* PROBLEM DESCRIPTION *
Every line of the entries with the word "give" in it should be shown.

### PROVIDED DATA ###

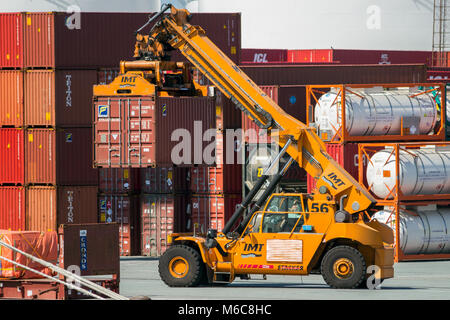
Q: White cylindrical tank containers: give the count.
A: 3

###
### PROVIDED DATA ###

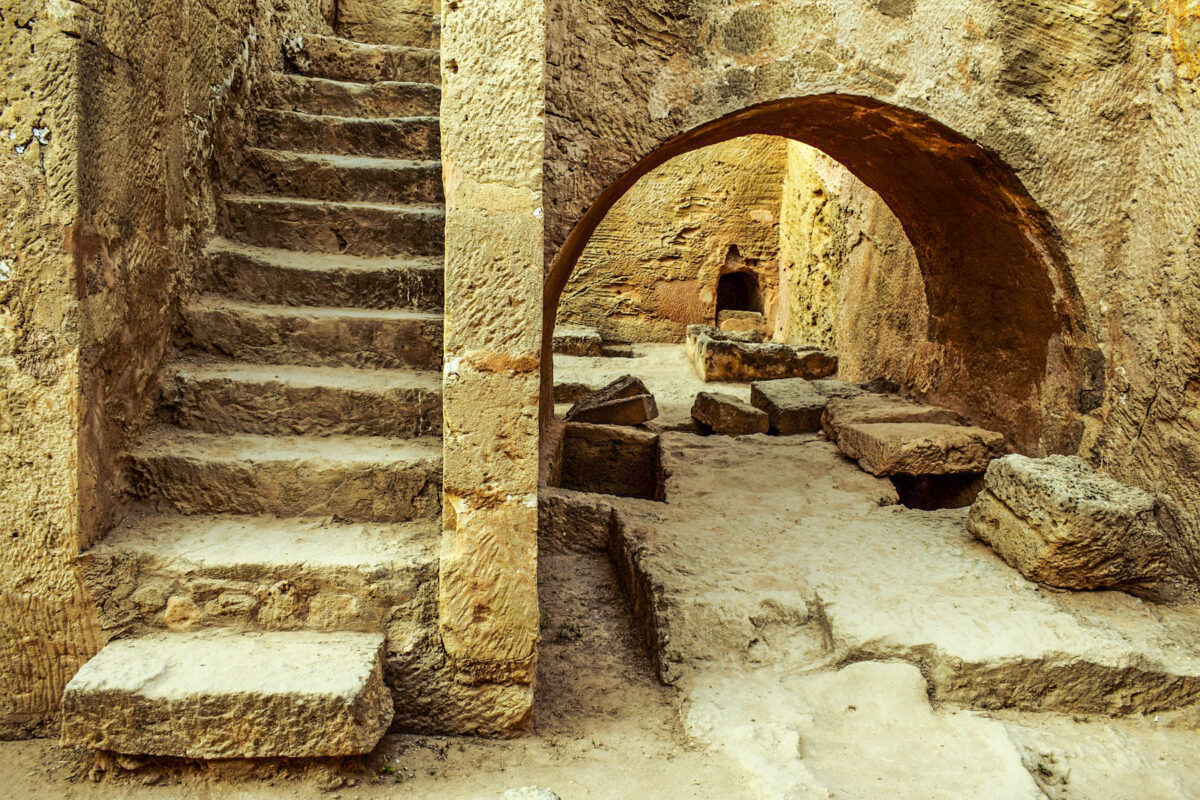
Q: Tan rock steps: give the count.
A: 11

###
### PROVIDED DATA ###

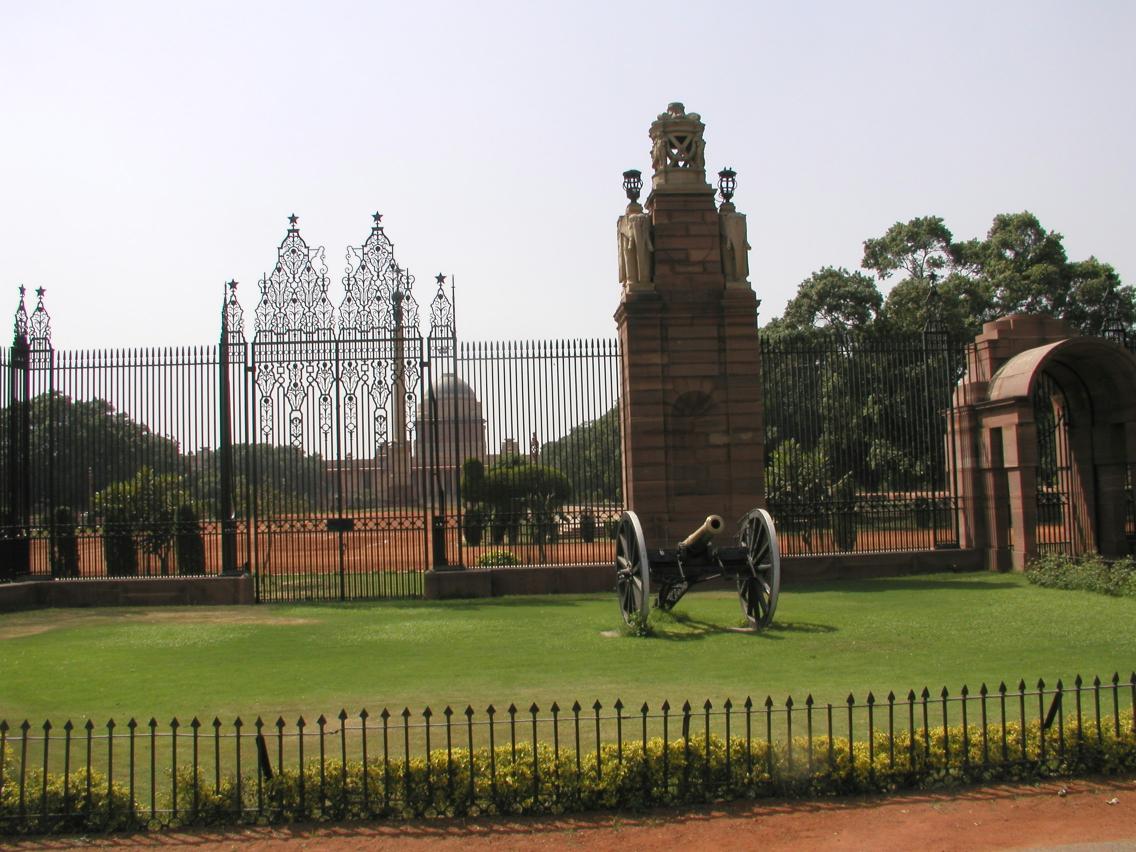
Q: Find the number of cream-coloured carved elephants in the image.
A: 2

###

* RESPONSE *
Q: White cylindrical tank containers: give the count.
Q: Tan rock steps: give the count.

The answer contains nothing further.